CAD is frequent among TAVI patients and PCI is commonly performed in this setting. However, assessment of relevant CAD in the presence of severe AS can be difficult and symptoms potentially misleading. Available evidence in support of different revascularisation strategies is mostly based on retrospective, single-centre studies reporting unadjusted and discordant outcomes. The ongoing percutaneous coronary intervention prior to transcatheter aortic valve implantation (ACTIVATION) study is the first randomised controlled trial designed to evaluate non-inferiority of PCI compared with not treating such coronary lesions before TAVI.56
While awaiting further data to provide solid recommendations, the decision to pursue coronary revascularisation in TAVI patients should be tailored case-by-case and based on clinical and anatomical variables, appraised by multi-disciplinary consensus within the local Heart Team.

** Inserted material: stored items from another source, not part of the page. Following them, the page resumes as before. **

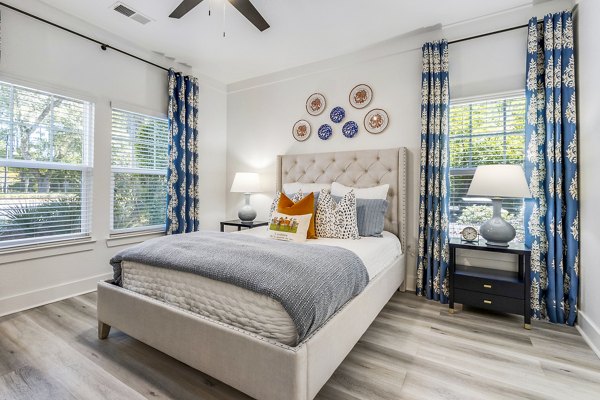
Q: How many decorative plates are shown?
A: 7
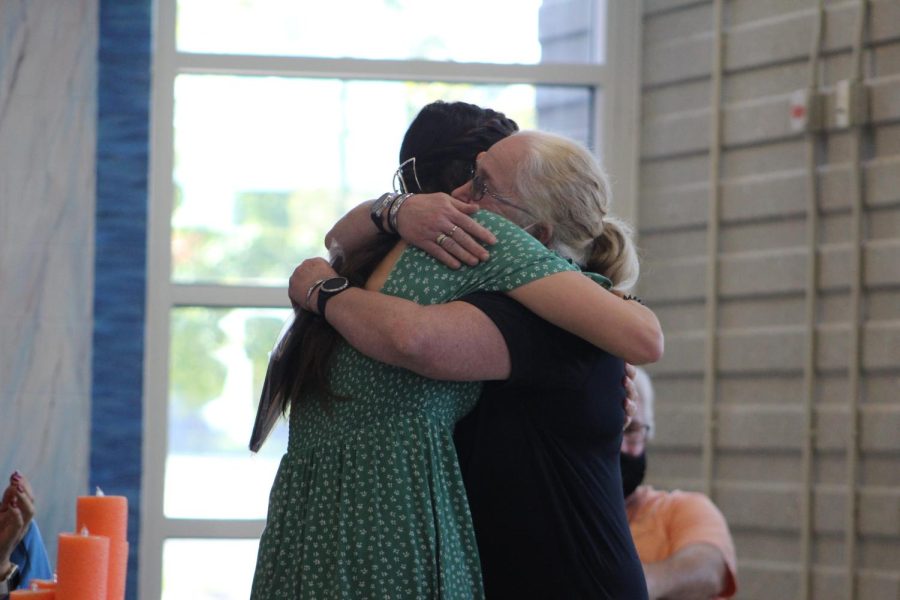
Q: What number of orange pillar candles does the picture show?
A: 4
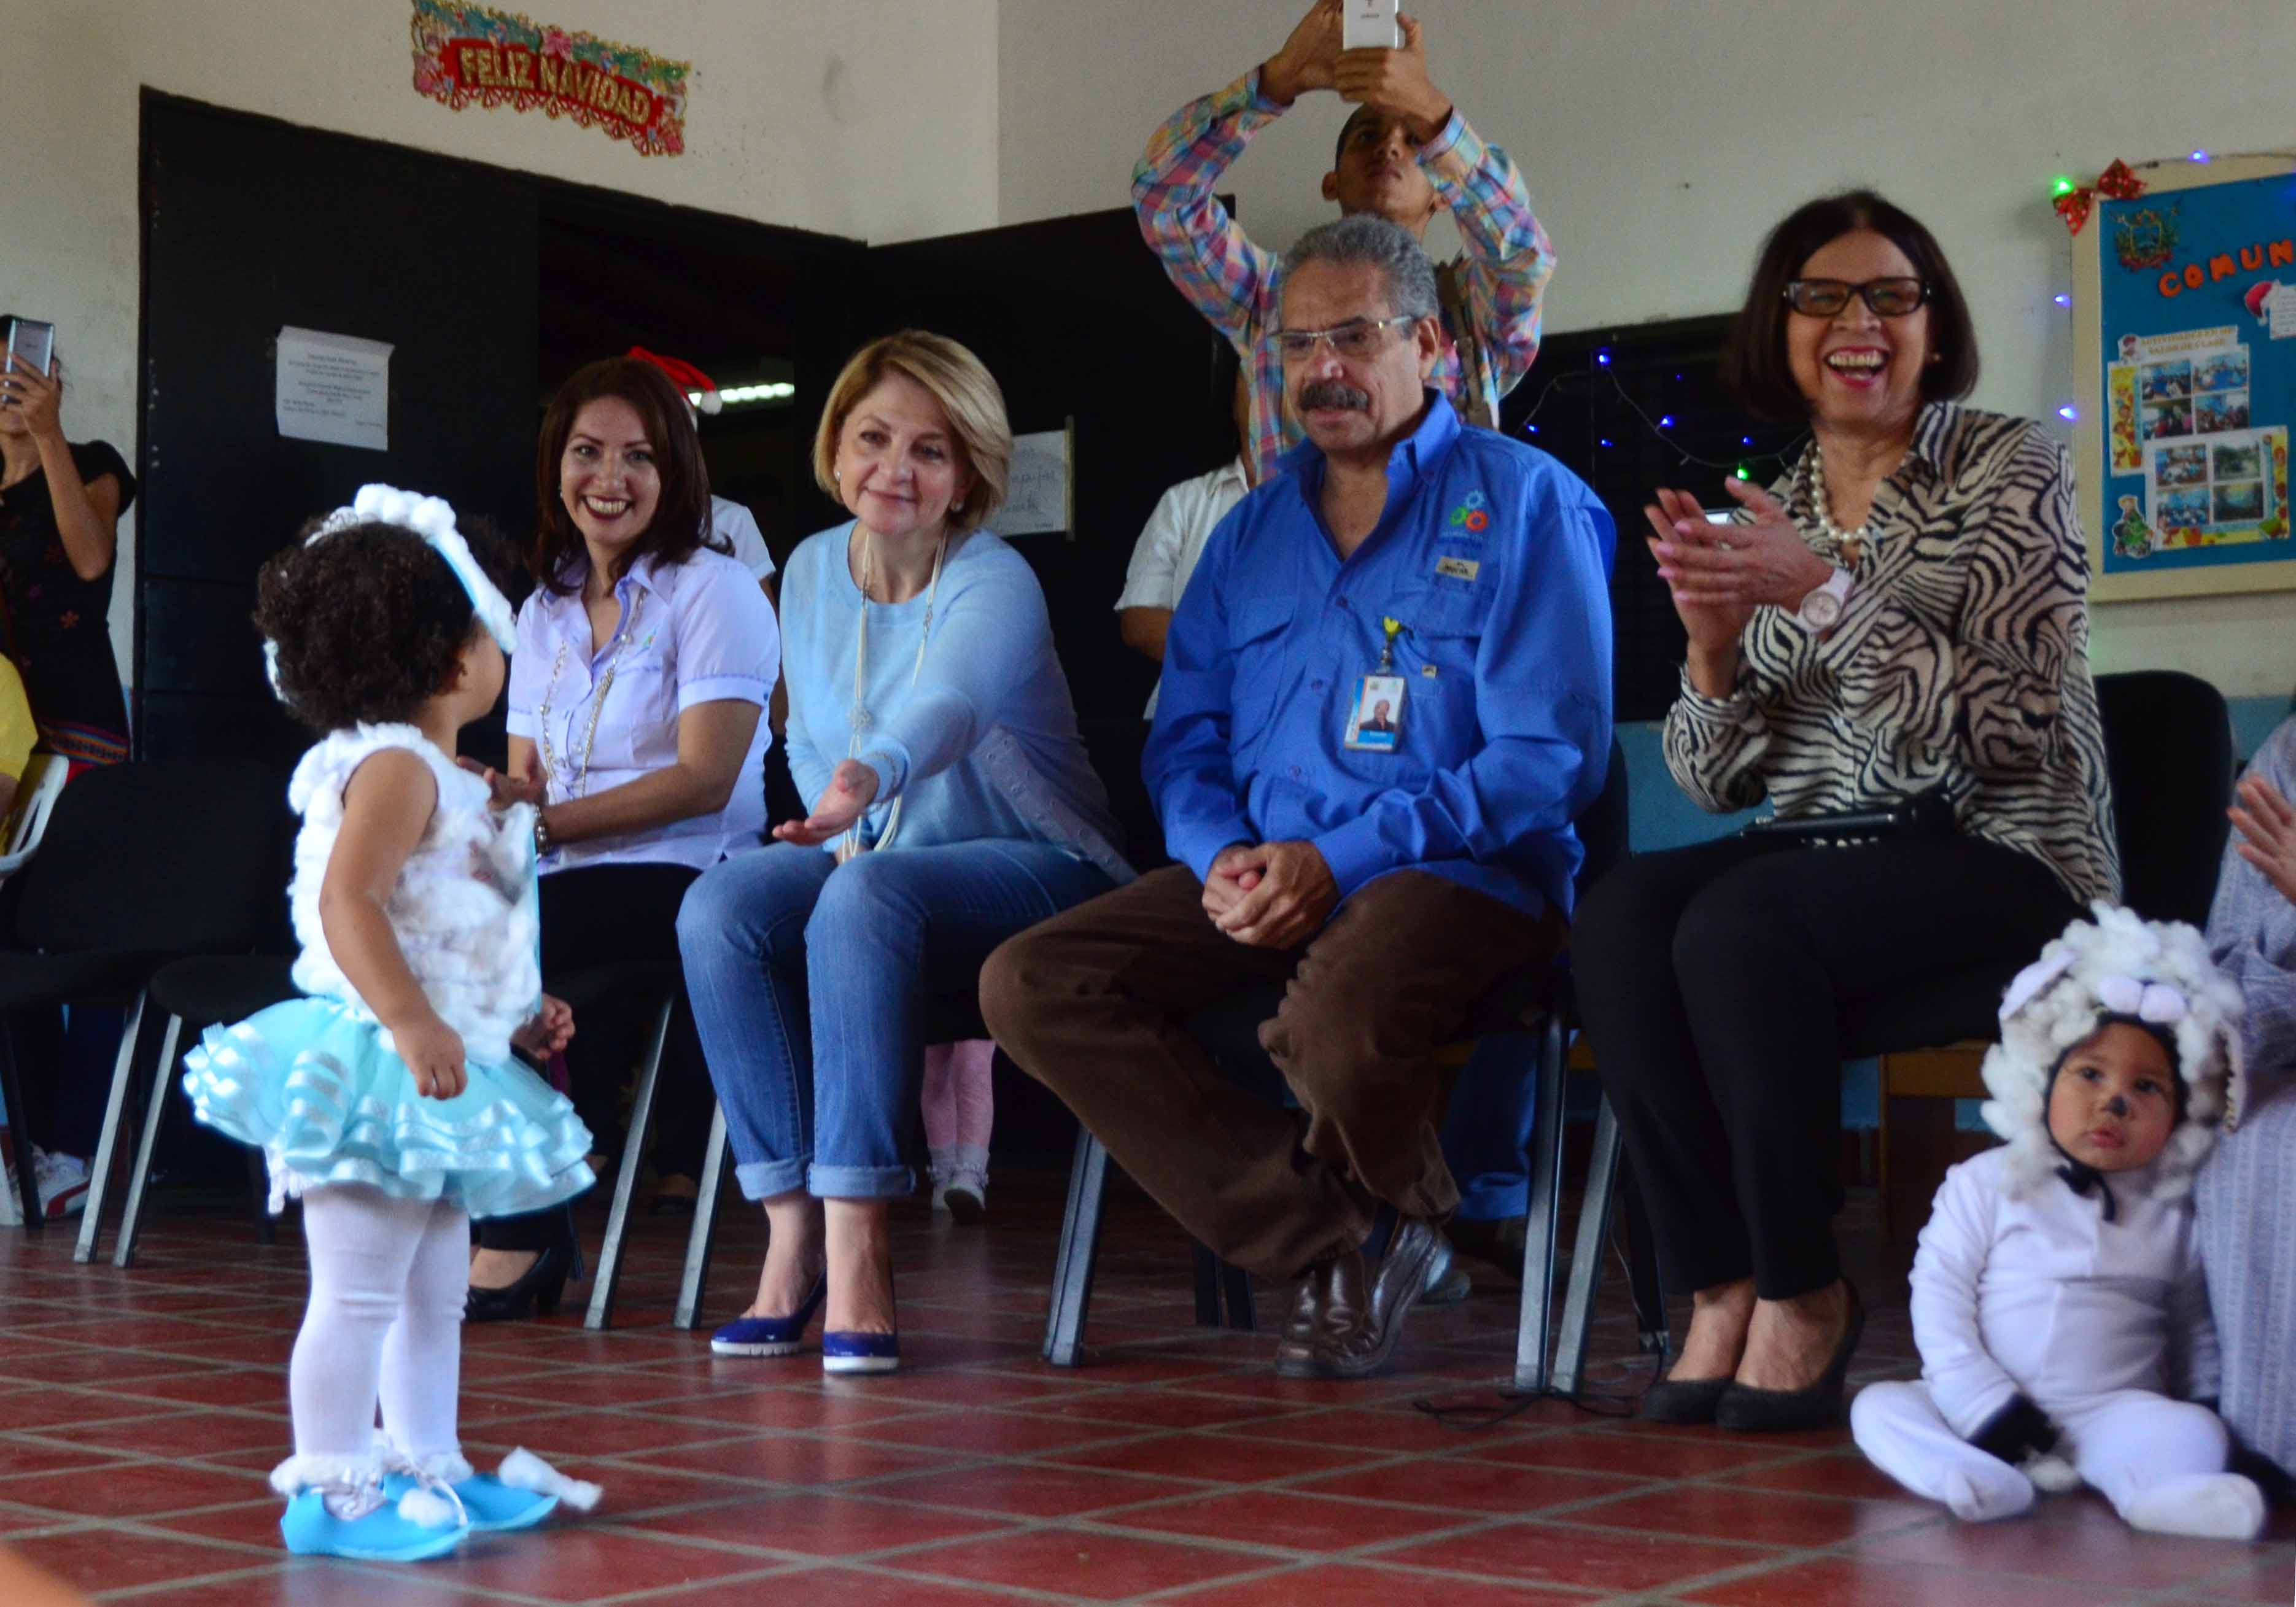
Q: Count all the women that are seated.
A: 3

For this purpose, Syntax score may help stratify CAD severity to guide selection of patients who will benefit the most from concomitant PCI. At this point, it is reasonable to foster selective revascularisation strategies of proximal epicardial coronary arteries in subjects with signs of high ischaemic burden (Figure 1). Finally, staging PCI either before or concomitant with TAVI appears feasible. Optimal timing should be decided on an individual basis, taking into consideration patients and procedural characteristics.
Overall, current management of CAD in TAVI patients is largely based on observational evidence. Given the broad expansion of TAVI indication in lower risk patients, large and well-designed randomised trials investigating strategies for the optimal management of CAD in TAVI patients are needed.